You need to be more disciplined with checking return codes. It may be that any of your ZwReadVirtualMemory calls yield an error code which points you into the right direction.
In particular, the ProcList.proc_id_as_numbers[i] part suggests that you're executing this code in a loop. Chances are that the procPeb.ProcessParameters structure is still filled with the values of an earlier loop iteration - and since the ZwReadVirtualMemory call fails on your target process, you get to see the command line of whatever process was previously queried.
You don't have to read the VM of the target process to do this. Just make sure you have the correct Process ID for the target process.
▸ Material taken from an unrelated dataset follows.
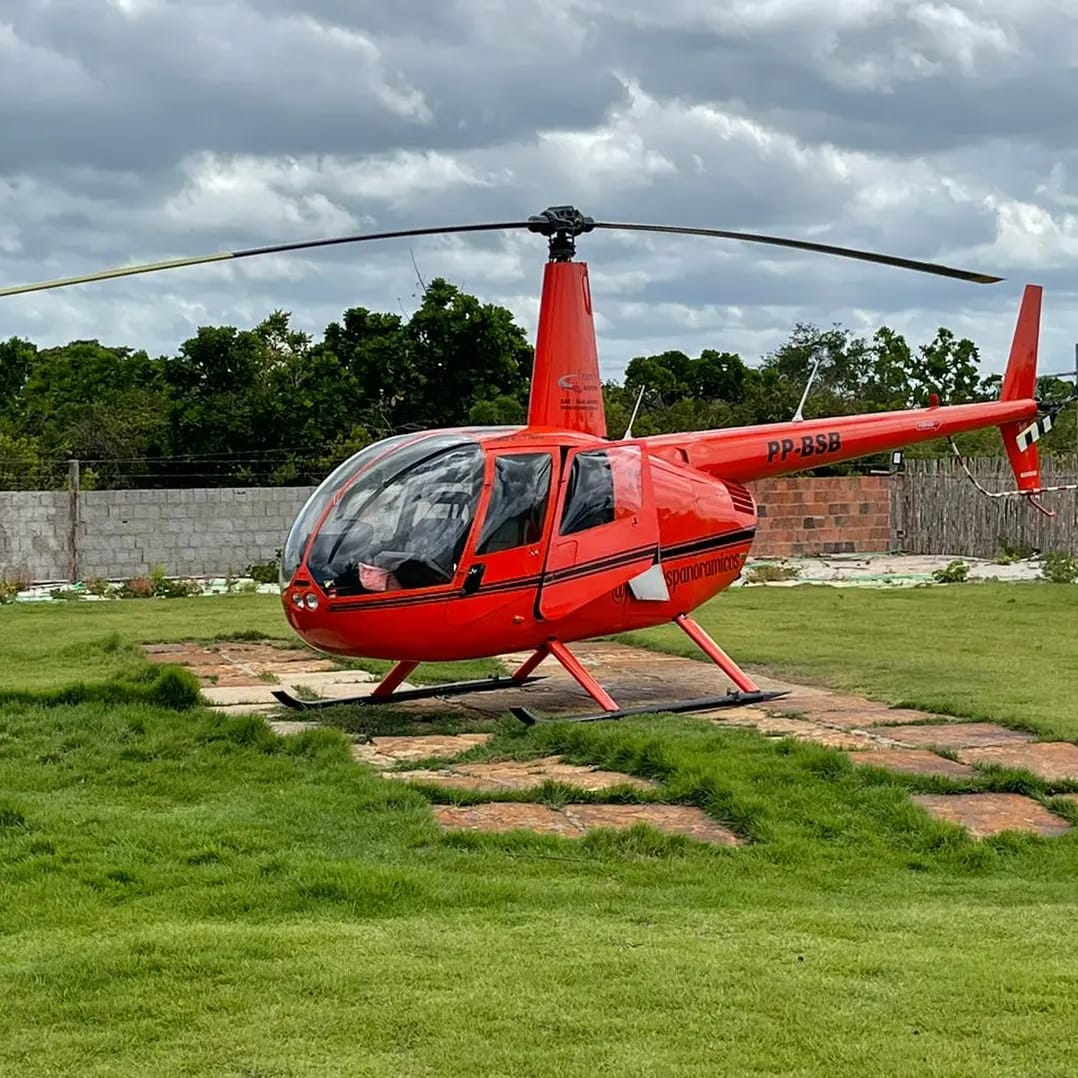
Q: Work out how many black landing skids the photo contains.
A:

Once you have the process handle via OpenProcess, you can then use NtQueryInformationProcess to get detailed process info. Use the ProcessBasicInformation option to get the PEB of the process - this contains another structure pointer RTL_USER_PROCESS_PARAMETERS, through which you can get the command line.